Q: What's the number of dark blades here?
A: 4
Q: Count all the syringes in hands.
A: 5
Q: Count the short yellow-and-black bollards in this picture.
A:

++++

- _YOUR GOAL_: Above are some records; repeat all of them exactly.

- _SOLUTION FOR THIS PROBLEM_:
Q: What's the number of dark blades here?
A: 4
Q: Count all the syringes in hands.
A: 5
Q: Count the short yellow-and-black bollards in this picture.
A:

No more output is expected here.